The real question is—what ties it all together?
The answer is simple.
Fear of death.
Humans are the only beings truly aware of their own mortality.
For other animals—or even that isolated child—death is just something that happens. There's no anticipation. No lingering dread. You cease to exist, and that's the end of it.
But for us…
It's not just the death of the body.
It's the death of the ego.
Everything we are—our love, our values, our hatred, our desires, our ambitions—wiped out in an instant.
When humans think about death, they rarely fear the physical end.
They fear something far worse—
The possibility that the "I"… might disappear.
Society is built upon that fear.
It amplifies it, shapes it, weaponizes it—turning us into cogs in a vast machine designed to keep itself running.
I used to hate that.
But eventually, I understood.
In its own way… it's a mercy.
Without the illusion of purpose, most people would lose their minds.
This… was my truth.
And truth always demands a price.
For me, it was the dissolution of identity.
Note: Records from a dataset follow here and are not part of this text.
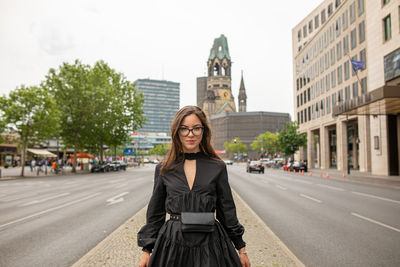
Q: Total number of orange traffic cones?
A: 8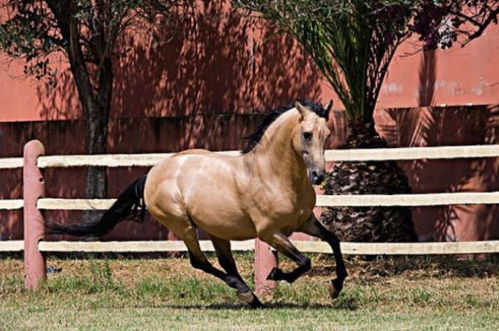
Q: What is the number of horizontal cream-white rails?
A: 3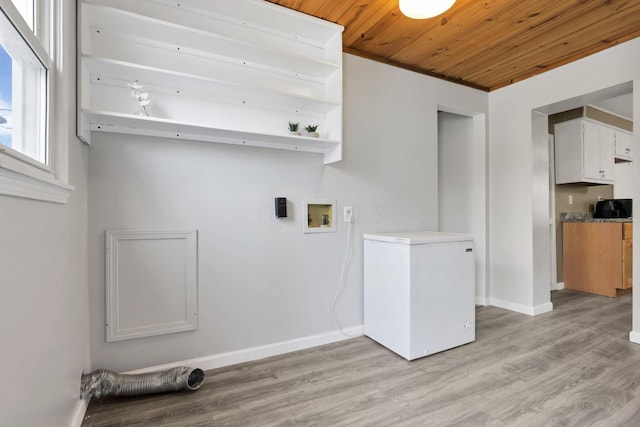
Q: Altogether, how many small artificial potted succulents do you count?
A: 2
Nothing was fixed anymore. No certainty remained—nothing I could cling to for comfort. No purpose to drive me forward.
The pain… the loneliness… those I could endure.
I'm not so fragile that I'd break from that alone.
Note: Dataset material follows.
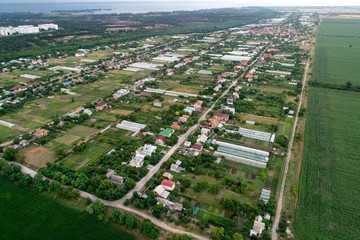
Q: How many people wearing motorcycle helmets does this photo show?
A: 0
But something else was happening.
The boundaries of being human… were beginning to unravel.
And I could sense it—
If I ever lost control, something irreversible would follow.
So I searched for another truth.
Who am I, really?
If you strip away all conditioning… all programming… what remains?
Some religions and philosophers claim it's the awareness that observes everything.
But that never satisfied me.
Yes, there is an observer.
But where does creation truly occur?
Is it just modified memory?
Or something more?
I always felt it was something beyond that—something that simply manifests in ways we can comprehend.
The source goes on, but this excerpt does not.